Negar que o bitcoin é uma moeda é um erro grosseiro, semelhante a admitir algo como direito simplesmente por haver demanda por este algo. Os argumentos que elencam ele como meramente “especulativo” são falsos e parecem partir de um desconhecimento da função deste recurso. O crescimento do Bitcoin se tornou muito comum, principalmente, em países com alto nível de inflação, corroborando com o argumento de que a criptomoeda terá utilidade para combater crises do próprio setor financeiro e das moedas fiduciárias, o que torna sem sentido admitir que ele falhou quando a crise se origina por um problema de produção e distribuição — caso do coronavírus. Considerando a tecnologia blockchain, o aumento do interesse pelo bitcoin pode evidenciar como as transações por criptomoedas conseguem ser mais eficientes. Esse cenário já foi percebido até pelo próprio sistema financeiro tradicional.

OBSERVAÇÕES

[1] Eu gosto de comparar a distribuição da oferta de bitcoins pelos “mineradores” com o arranjo de mineradores em épocas onde o ouro era tido como meio de troca, usando da senhoriagem da moeda para ofertar mais ou menos ouro na economia.

[2] Por isso que “51% attack” é uma preocupação válida.

[3] Qualquer ato é uma especulação, uma vez que não temos certeza que os eventos externos podem corroborar com nossa ação para que nosso fim seja atingido. Neste momento, uso especulação apenas como tentativa de adquirir renda se aproveitando da volatilidade de um recurso.

REFERÊNCIAS

BRITO, Jerry; CASTILLO, Andrea. Bitcoin: A primer for policymakers. Mercatus Center at George Mason University, 2013.

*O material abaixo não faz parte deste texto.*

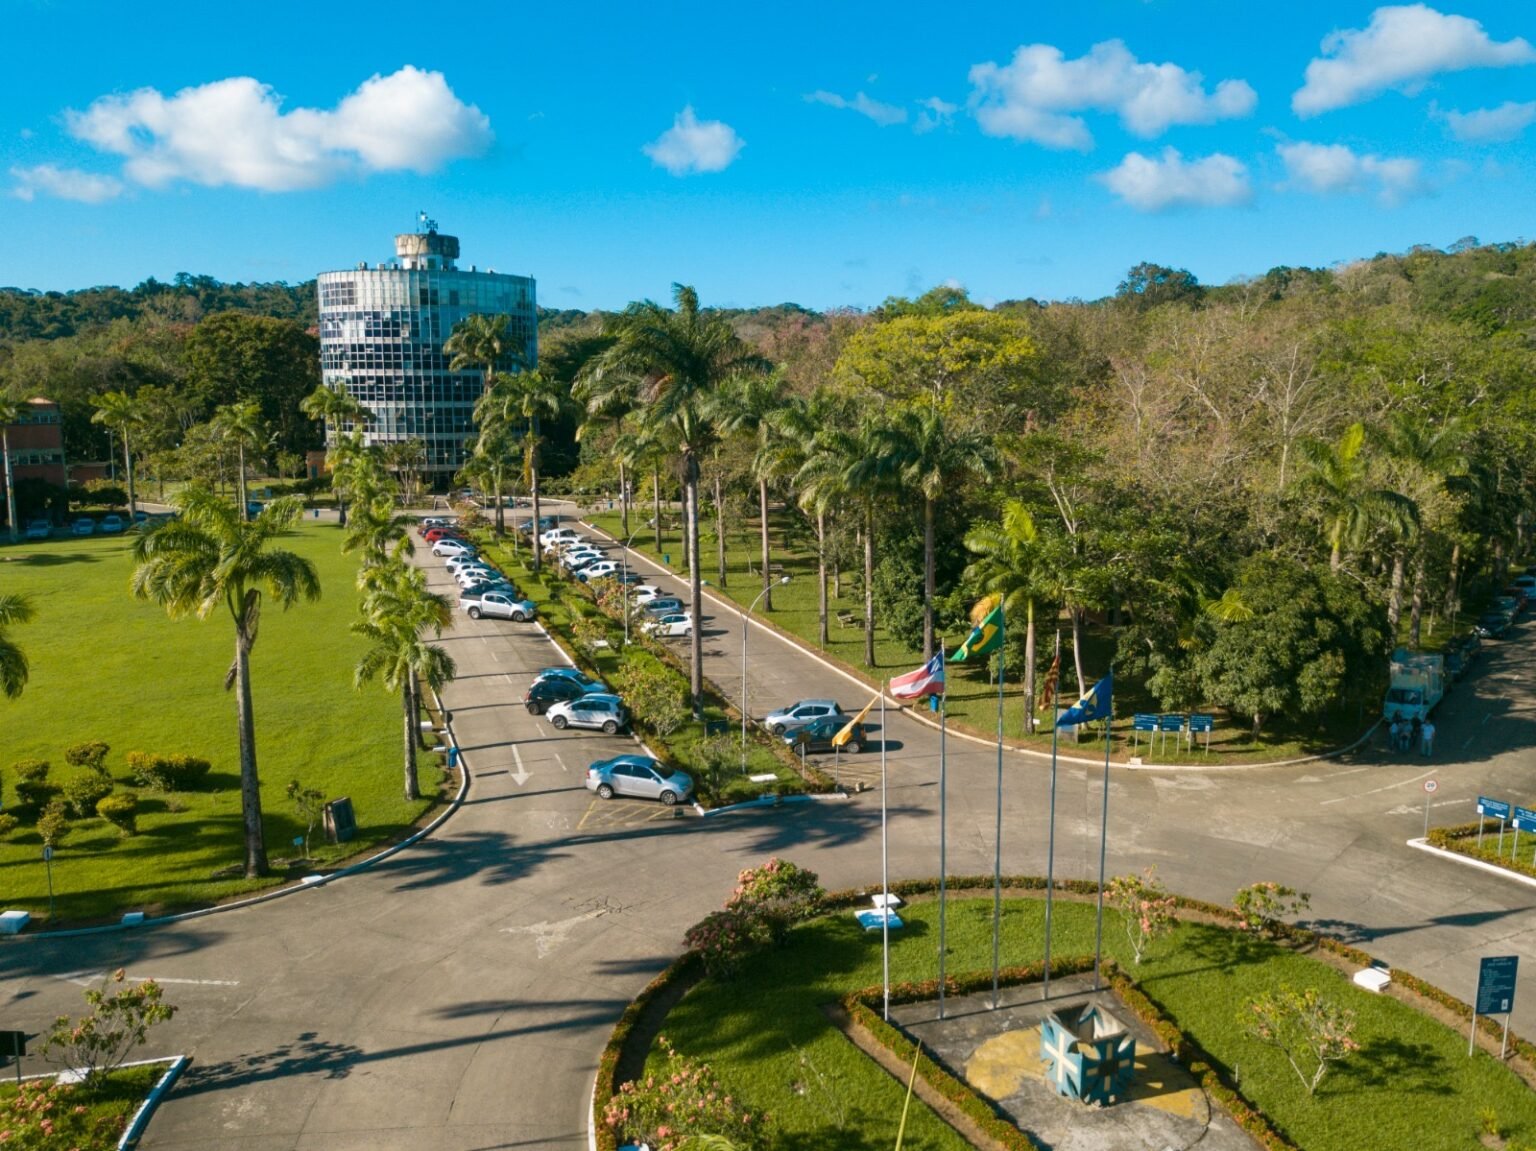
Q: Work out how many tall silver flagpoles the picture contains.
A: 5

BURNISKE, Chris; TATAR, Jack. Cryptoassets: The innovative investor’s guide to Bitcoin and beyond. McGraw Hill Professional, 2017.

HALE, Galina et al. How futures trading changed bitcoin prices. FRBSF Economic Letter, v. 12, p. 1–5, 2018.

HAYEK, Friedrich A. Desestatização do dinheiro. LVM Editora, 2017.

MISES, Ludwig von. Ação humana. São Paulo: Instituto Ludwig von Mises Brasil, 2010.

MISES, Von; LUDWIG. Theory of Money and Credit. 1980.

TAPSCOTT, Don; TAPSCOTT, Alex. Blockchain revolution: how the technology behind bitcoin is changing money, business, and the world. Penguin, 2016.

ULRICH, Fernando. Bitcoin: a moeda na era digital. LVM Editora, 2017.